More interesting is the clear change in pattern of communication that occurs before a break up. As a break up approaches, the number of messages to the partner decreases while the number of messages to other users increases. “These observations could potentially lead to “early breakup warning” systems,” they say.

But the most thought-provoking finding is the discovery of a process the team call “batch unfriending”. Garimella and co say there is clear evidence that after a break up, each partners’ number of friends and followers drops by around 15-20. In other words, there is a sudden change in each partners’ network of connections after the break up.
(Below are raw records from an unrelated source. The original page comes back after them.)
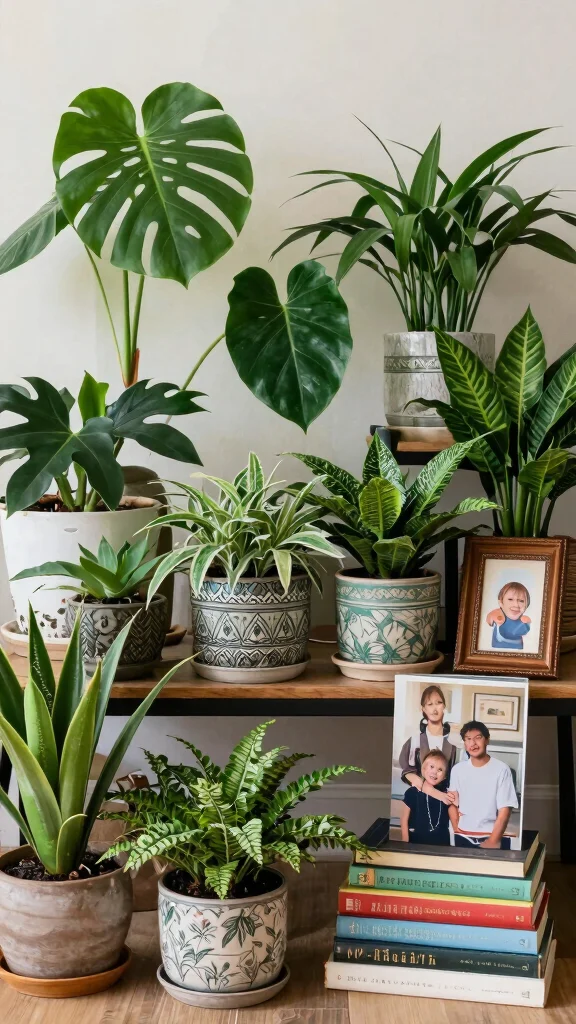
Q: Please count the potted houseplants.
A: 9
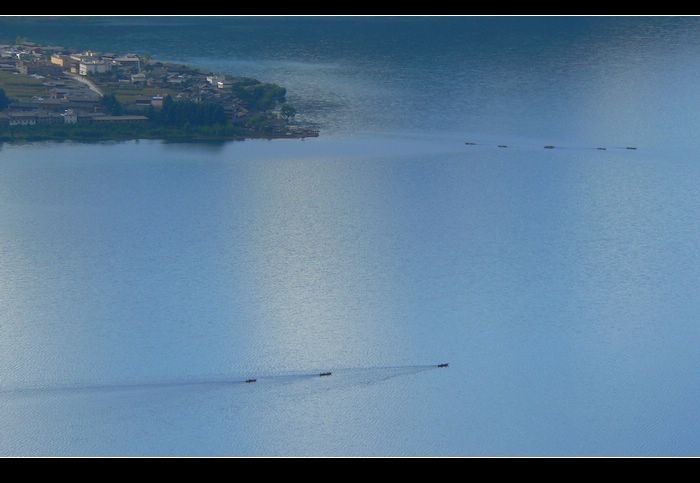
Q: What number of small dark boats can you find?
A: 8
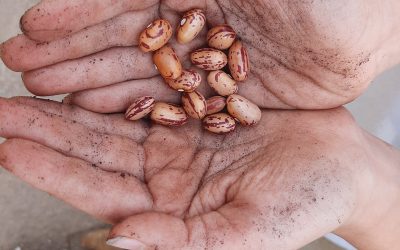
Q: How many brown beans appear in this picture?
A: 14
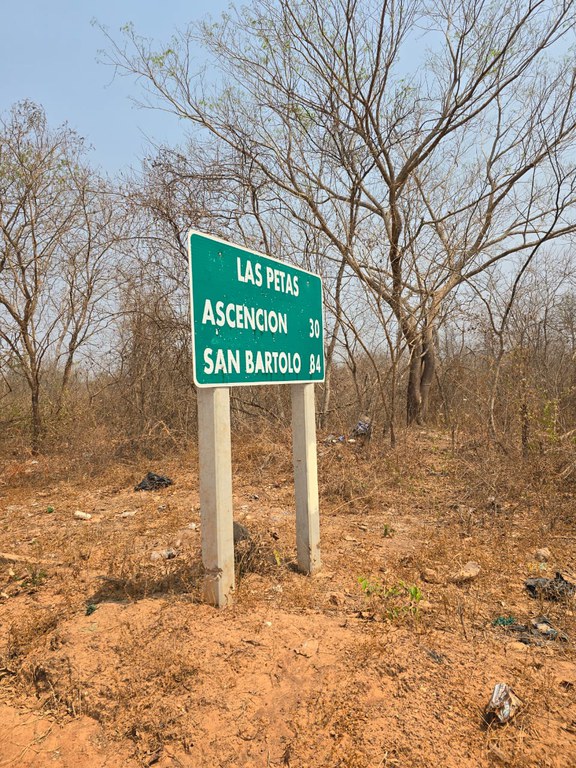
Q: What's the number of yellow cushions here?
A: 0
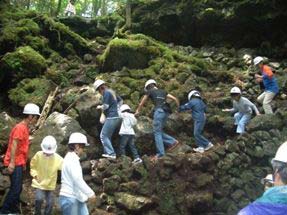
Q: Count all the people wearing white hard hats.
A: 11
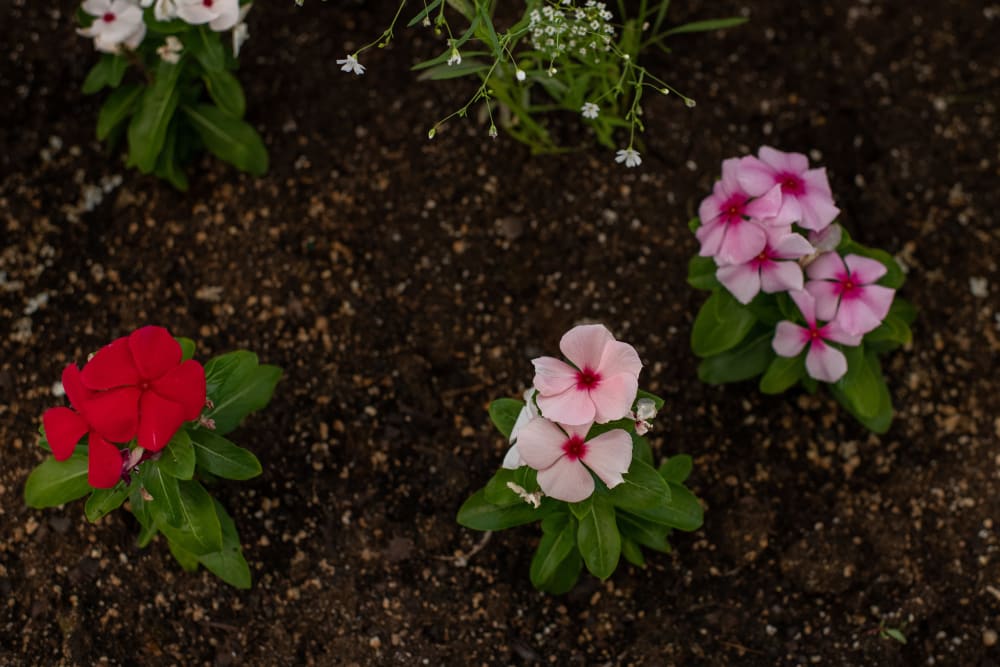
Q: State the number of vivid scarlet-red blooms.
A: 2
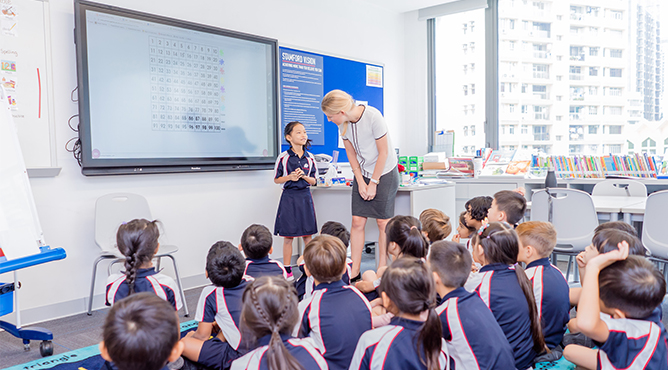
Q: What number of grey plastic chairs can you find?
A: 4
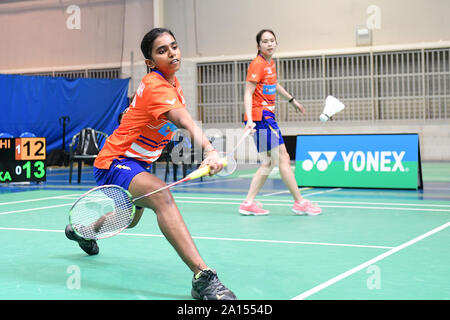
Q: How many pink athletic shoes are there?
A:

That’s something of a surprise. “After the breakup, we were expecting partners to potentially unfollow each other but, apart from that, we were expecting “business as usual” as far as the social network was concerned,” they say. The change is akin to a kind of earthquake in the social network—a sudden re-arrangement of links. Just why this happens so suddenly isn’t clear but is clearly an interesting topic for further study.

Garimella and co also found evidence for post-break up depression by analysing the language used in tweets. However, it is not clear whether the depression is the result of the break up or the cause of it. They also say that the person who initiated the end of the relationship, feels less depressed than the person who is rejected. In other words, being dumped hurts more than dumping.

That’s a fascinating insight into the death of relationships, as played out on Twitter. And it provides plenty of fodder for future work. For example, there is the body of work that infers personality traits of users based on their language usage. So one possibility would be to look for correlations between personality types and relationship break downs.

Then there is the strange world of one-sided para-relationships with celebrities, which also seem to break up like ordinary ones. Do these users also experience post-relationship blues? Justin Bieber and Katy Perry might be interested to know about the unintended consequences of their online fame.

Clearly there is plenty of low hanging fruit in the emerging world of relationship data mining.